*** Opening DATA FOR THIS EXERCISE ***

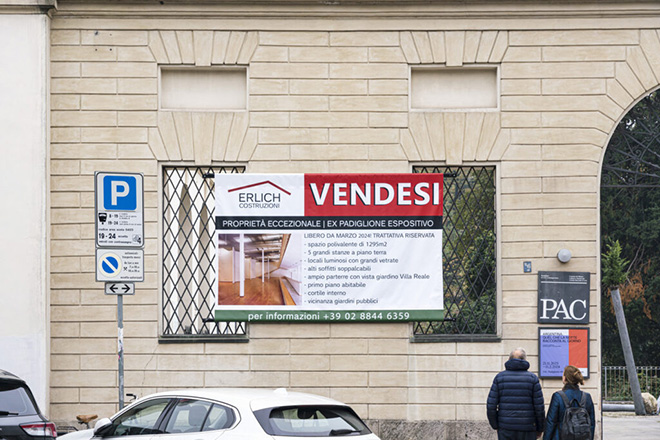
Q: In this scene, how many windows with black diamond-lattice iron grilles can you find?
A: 2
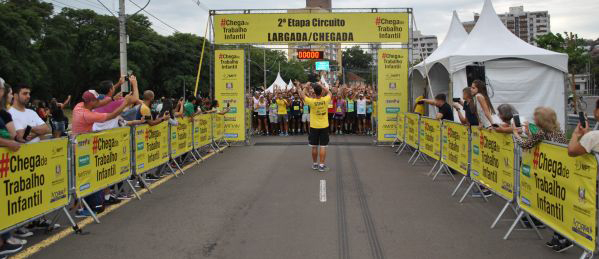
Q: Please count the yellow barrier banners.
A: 12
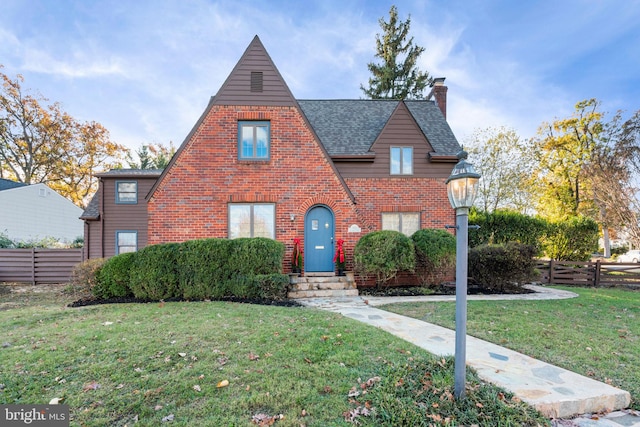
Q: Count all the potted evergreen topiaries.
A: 2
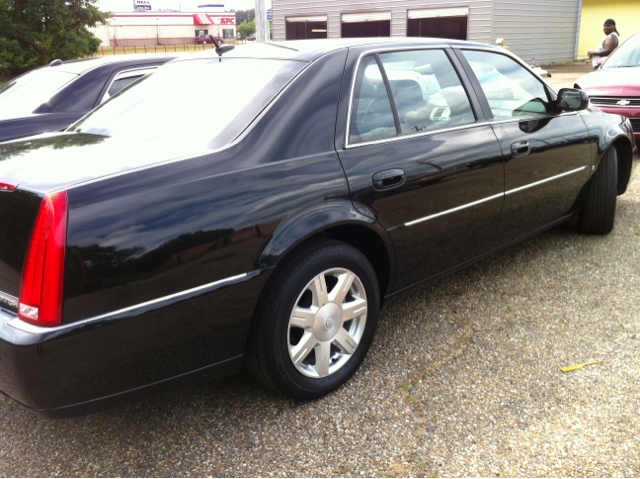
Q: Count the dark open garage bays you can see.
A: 3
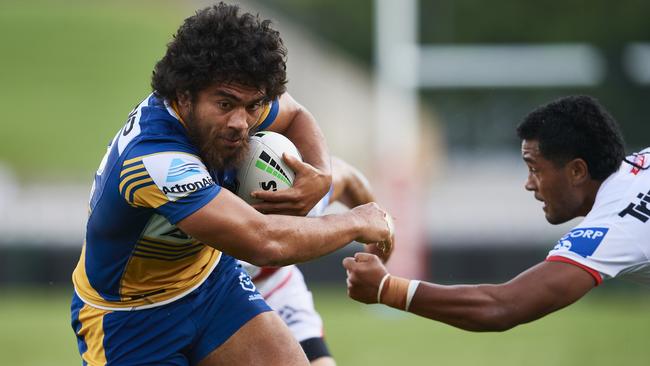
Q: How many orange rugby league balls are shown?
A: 0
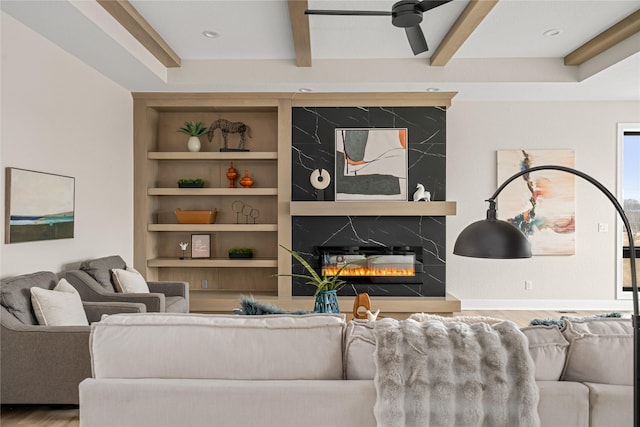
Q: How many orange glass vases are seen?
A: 2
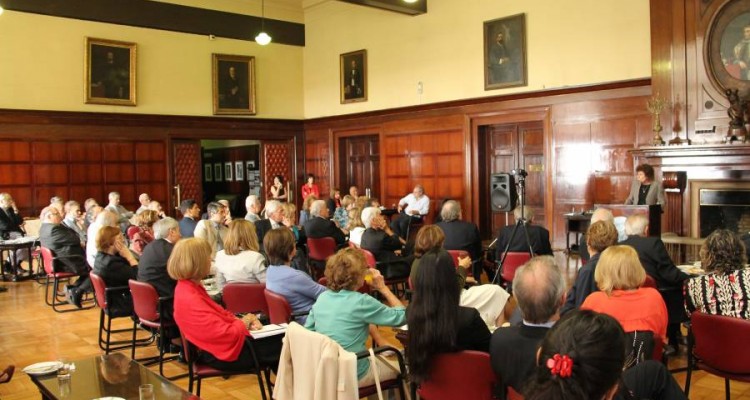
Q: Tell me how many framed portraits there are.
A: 5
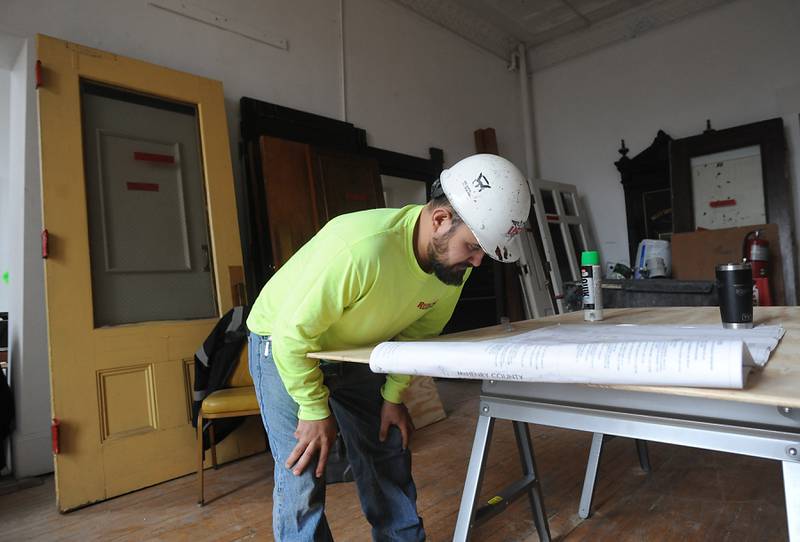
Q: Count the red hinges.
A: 3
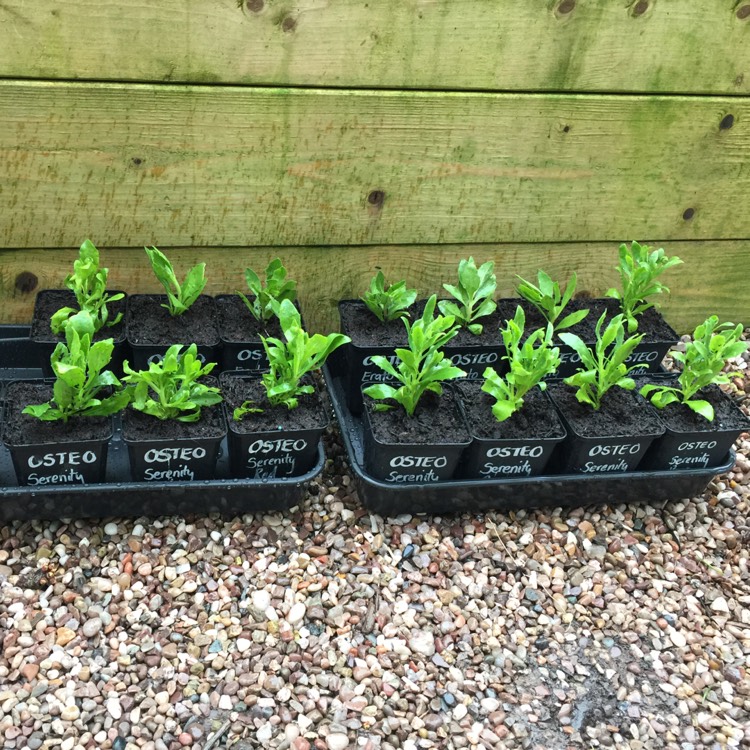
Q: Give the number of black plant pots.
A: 14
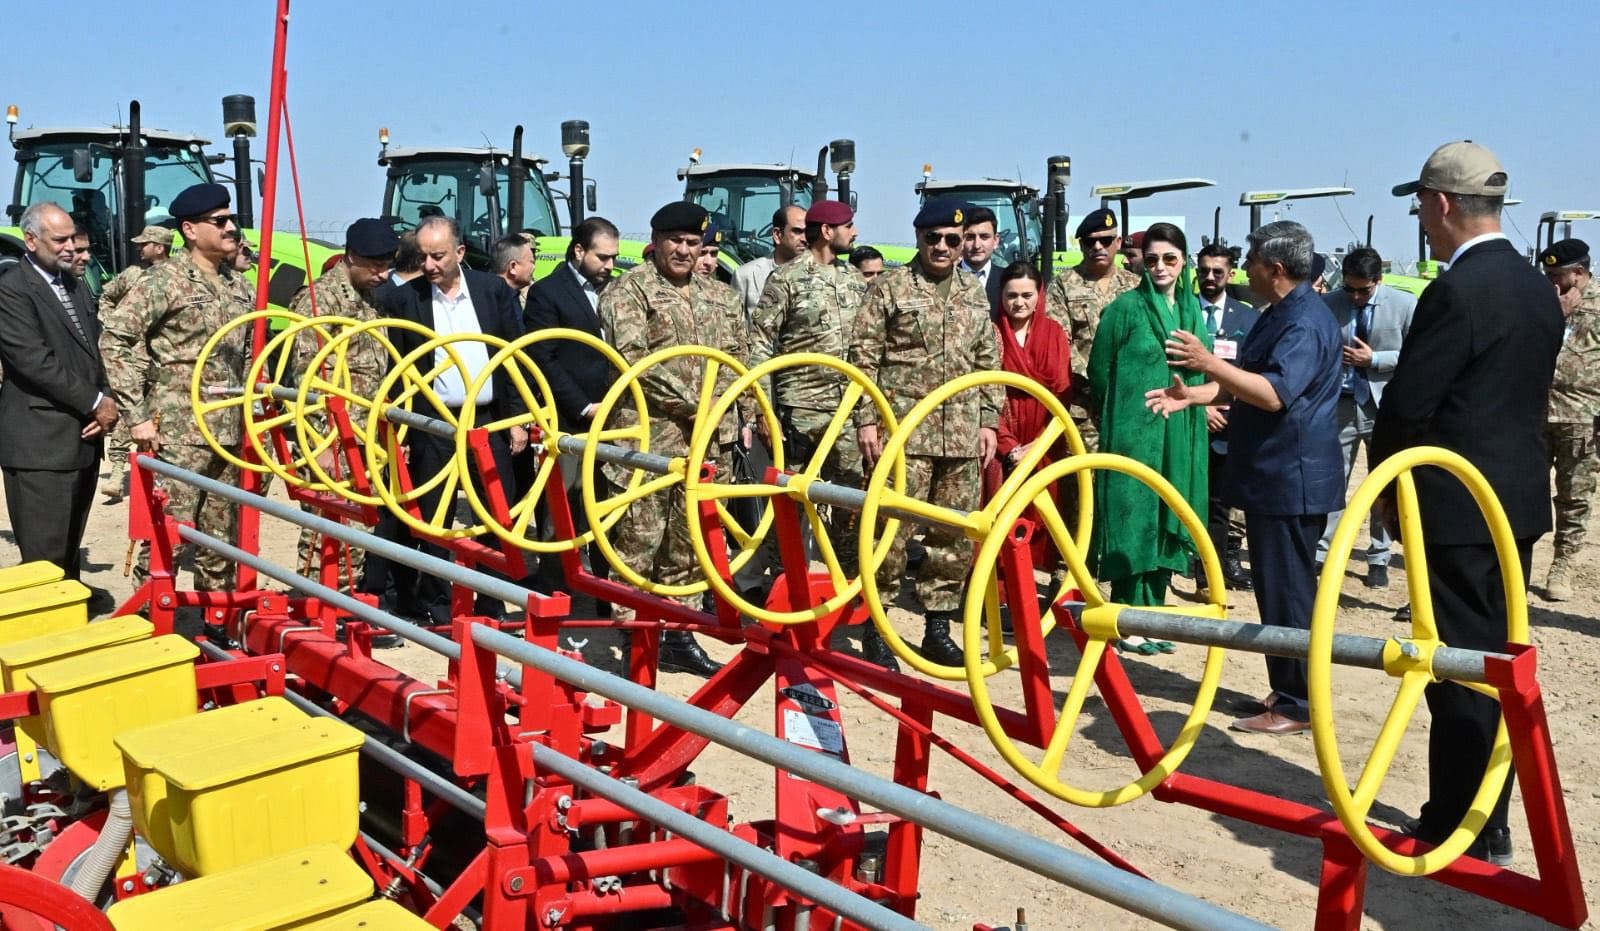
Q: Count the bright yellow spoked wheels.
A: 10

*** Closing DATA FOR THIS EXERCISE ***

◆ PROBLEM STATEMENT: Show, from the records above, every line that includes "orange".

◆ ANSWER TO THIS PROBLEM:
Q: How many orange rugby league balls are shown?
Q: How many orange glass vases are seen?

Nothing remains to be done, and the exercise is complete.